* _Task item_
Your answer should consist of the lines below that hold the word "many".

* _Records provided_
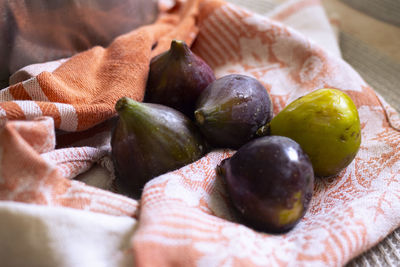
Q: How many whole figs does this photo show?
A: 5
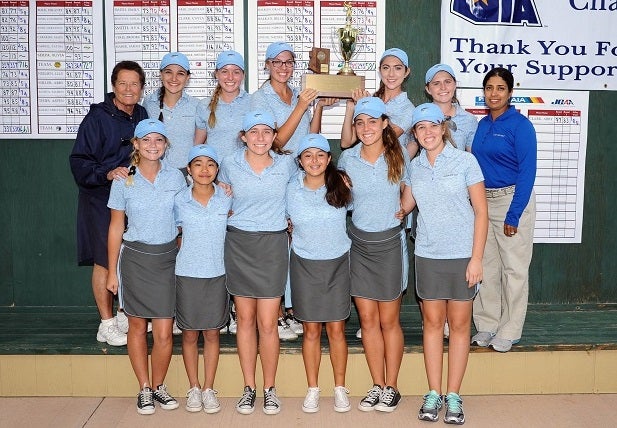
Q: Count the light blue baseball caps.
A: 11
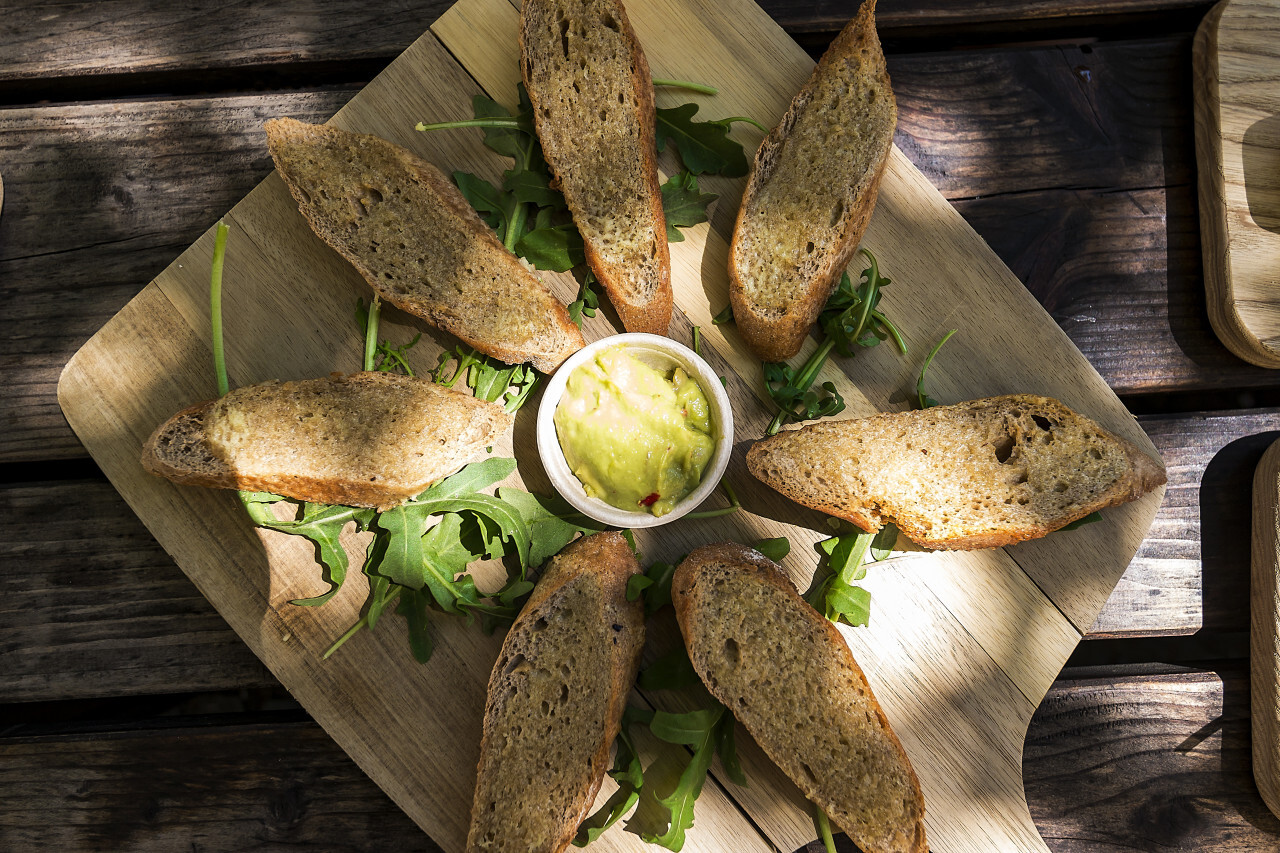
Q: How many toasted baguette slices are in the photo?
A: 7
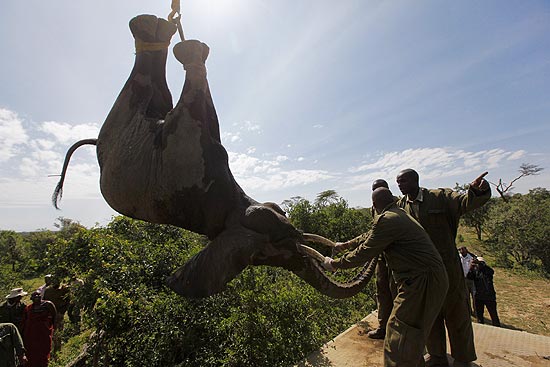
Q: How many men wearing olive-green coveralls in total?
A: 3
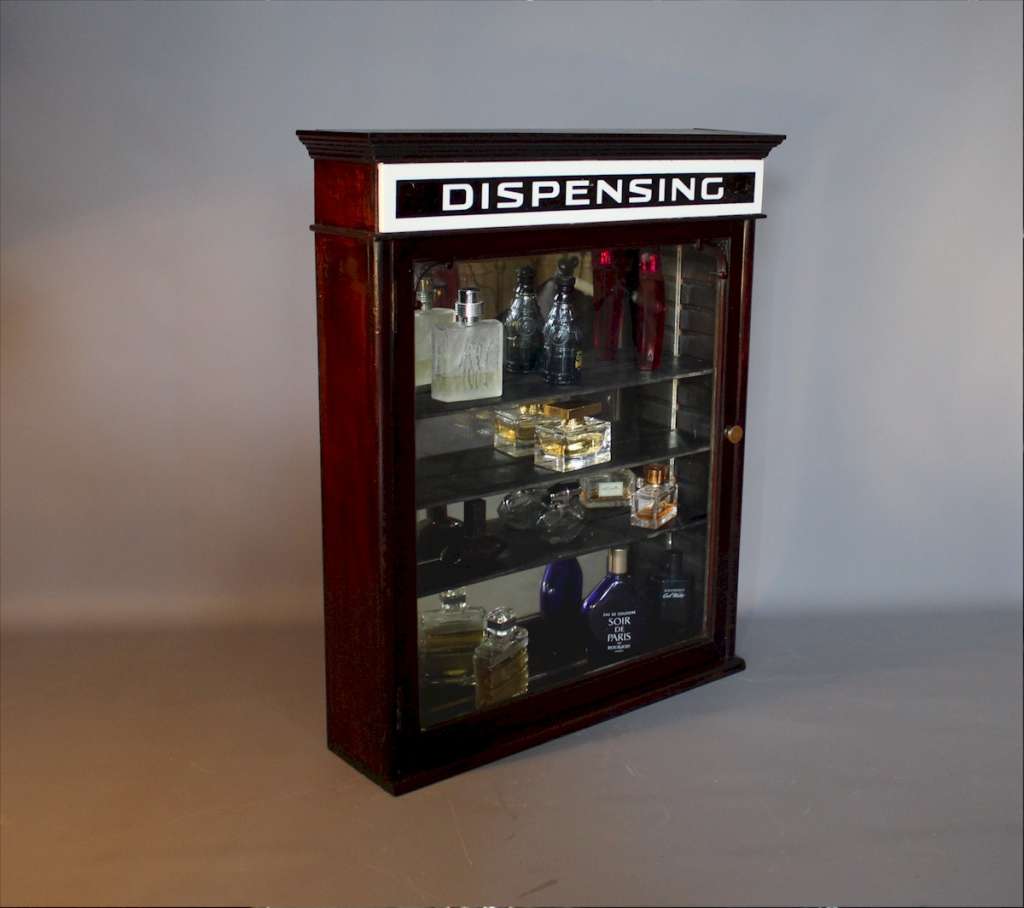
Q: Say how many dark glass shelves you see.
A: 3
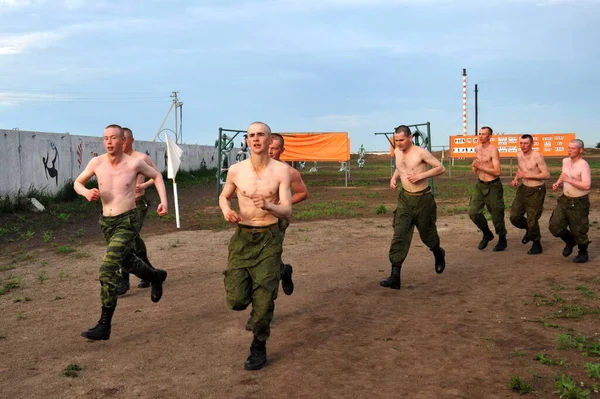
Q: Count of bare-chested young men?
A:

* _Result_
Q: How many whole figs does this photo show?
Q: How many toasted baguette slices are in the photo?
Q: How many men wearing olive-green coveralls in total?
Q: Say how many dark glass shelves you see.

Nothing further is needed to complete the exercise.